“Russiagate” rides again?

4 12 2024

With Trump’s re-election and his cabinet nominations of right-wing propagandists like Kash Patel, we are certain to be hearing a lot more (again) about “Russiagate” or the “Russia hoax,” how it was fabricated by the Democrats to attack Trump, and how the “mainstream media” colluded with them in it. That narrative has remained alive in the right-wing media ecosystem, as it suited Trump’s electoral ambitions and now suits his desire for vengeance against his critics. Its resonance in parts of the political left is perhaps more surprising, and it’s what I want to address here.

The following provides a synopsis of what’s at stake in this re-emergence of “Russiagate” and some resources to help us make sense of it. This is by no means a comprehensive account; it represents thinking-in-progress.

There are two important issues at stake in the anticipated re-emergence of “Russiagate” as a point of contention. The first concerns what it says about the US; the second, about the world.

Issue 1: What does it indicate about US politics and media?

Were Trump and/or people in his orbit in collusion with the Russian government, or with Russian state interests more broadly? Conversely, did the Democrats engineer a “hoax” and a “witch hunt,” with mainstream media eagerly or “obediently” following along?

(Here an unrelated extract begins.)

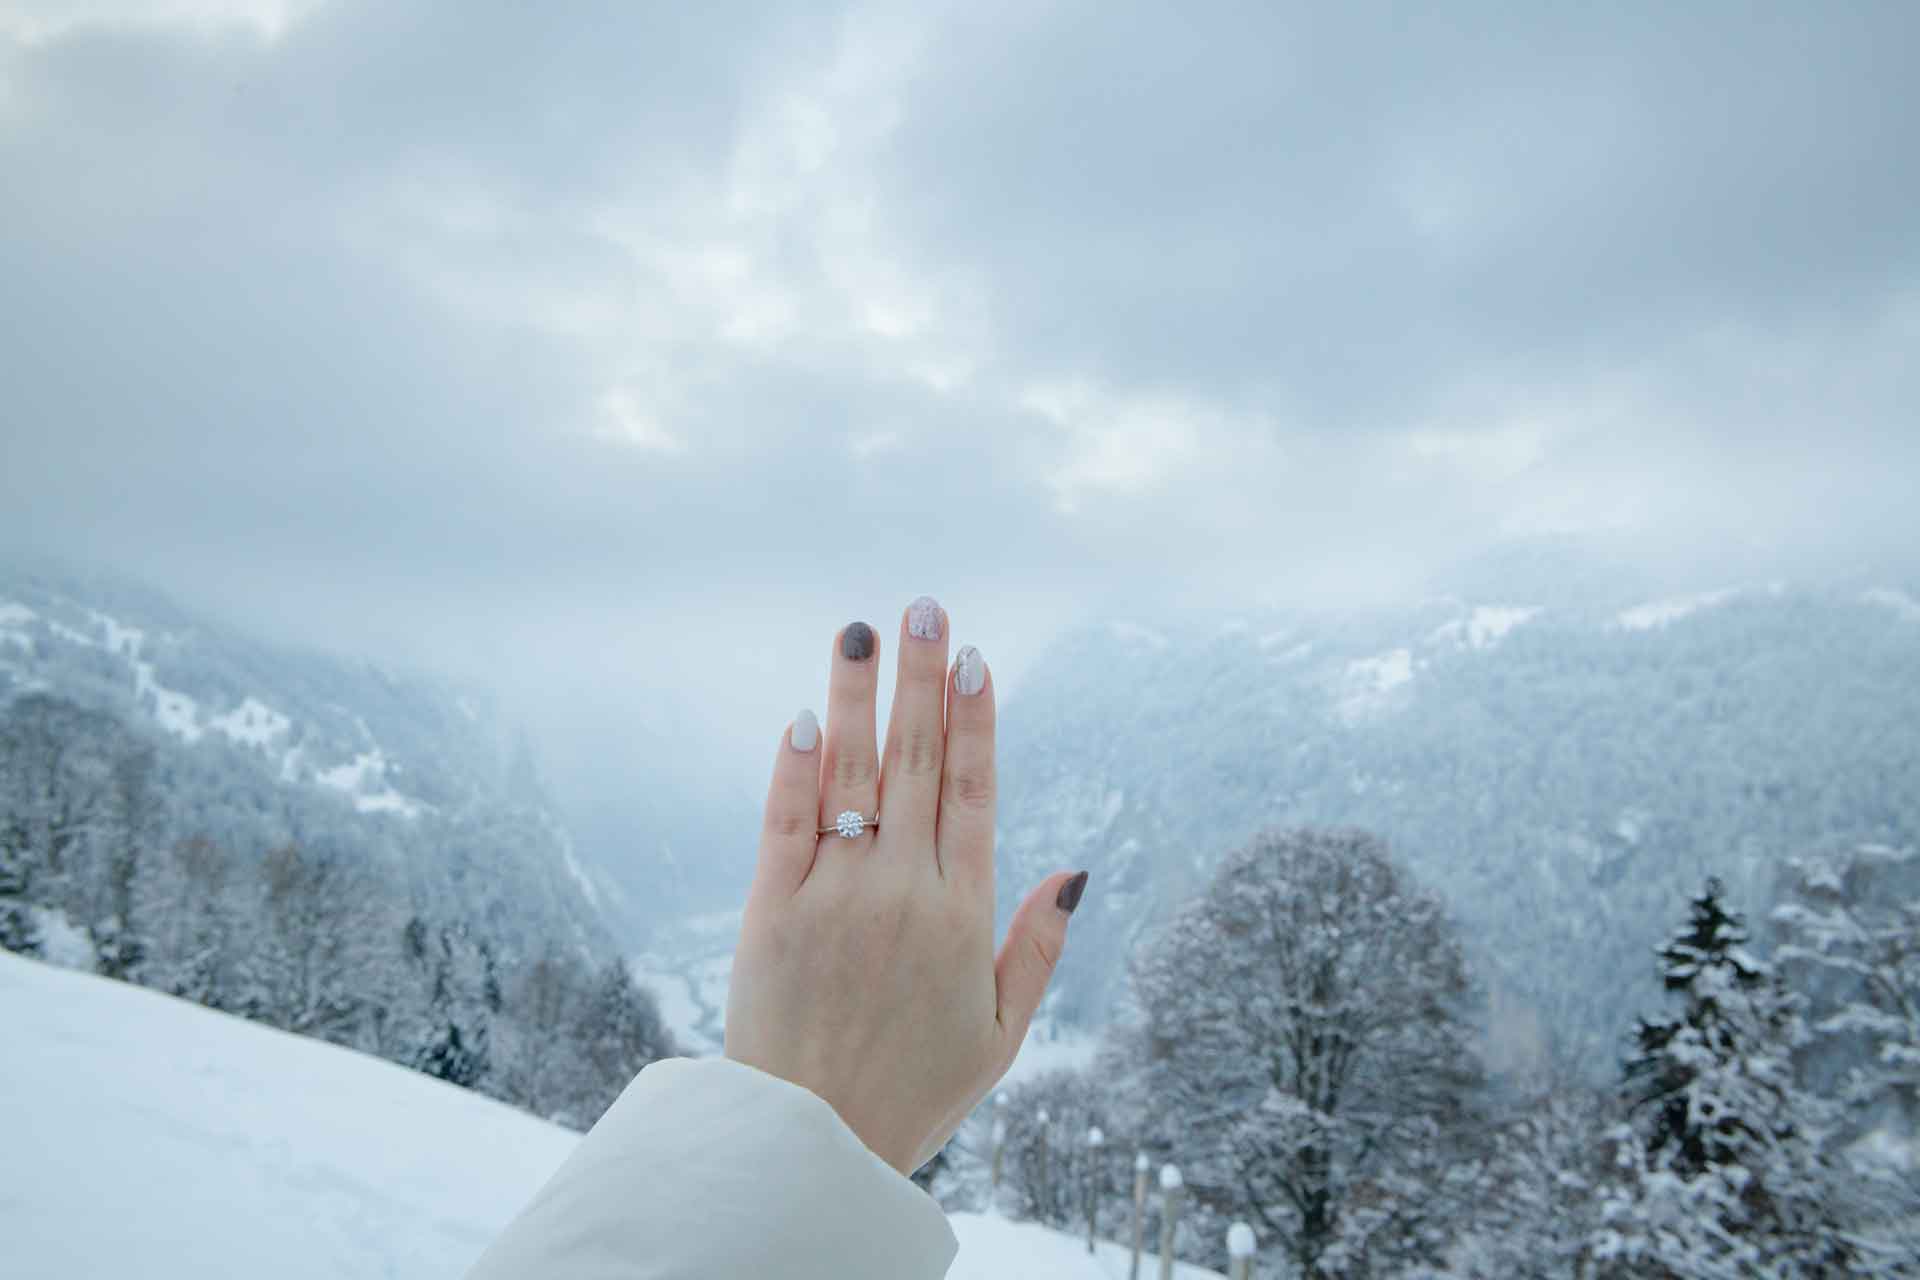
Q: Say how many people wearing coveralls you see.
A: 0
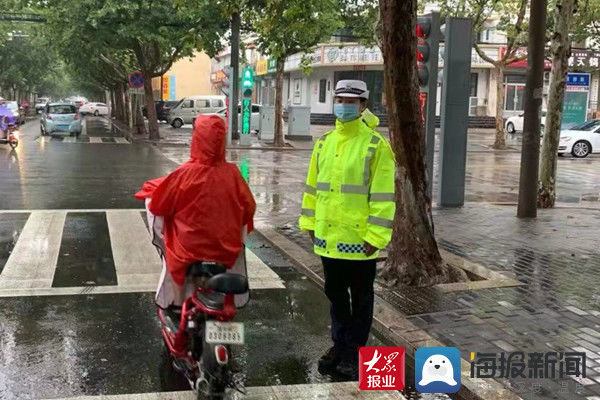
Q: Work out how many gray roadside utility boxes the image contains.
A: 2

It’s not my goal here to answer these questions, but I think that the following things are more or less established: (1) that there were contacts between Trump’s people and people known to be associated with the Russian state, and a deeper history of co-operation involving go-betweens like Paul Manafort, Konstantin Kilimnik, Oleg Deripaska, and others; (2) that Democrats promoted the more extreme versions of this “collusion” (and paid for the infamous “Steele dossier”) because it suited their interests; and (3) that media sometimes played up the more sensational of the claims (such as the Steele dossier), not always walking them back sufficiently when the claims were left unverified.

Regarding the second point: Democrats’ promotion of the more sensational claims should hardly surprise anyone, and is certainly nothing that sets them apart from Republicans. And regarding the third: media practices surrounding the Trump-Russia connections also did not depart dramatically from typical media practice, in which economically pressured media professionals over-rely on the prompts of governing parties (as Chomsky and Herman’s “propaganda model” pointed out long ago, and was again demonstrated in the run-up to the Iraq War) and/or on “spectacular” political actors, as has been the case through the Trump era (Trump being the most spectacular of them). In this case, this over-reliance happened to support the Democrats’ strategy of discrediting Trump. But the mass media’s overfocus on Hillary Clinton’s e-mails in the immediate run-up to the 2016 presidential election showed that media actors, no matter how “liberal” they might seem to be, can be quite non-partisan in their gullibility. (See Benkler et al’s Network Propaganda on that, and on the much worse record, for many years now, of right-wing media as opposed to the center-left “mainstream.”)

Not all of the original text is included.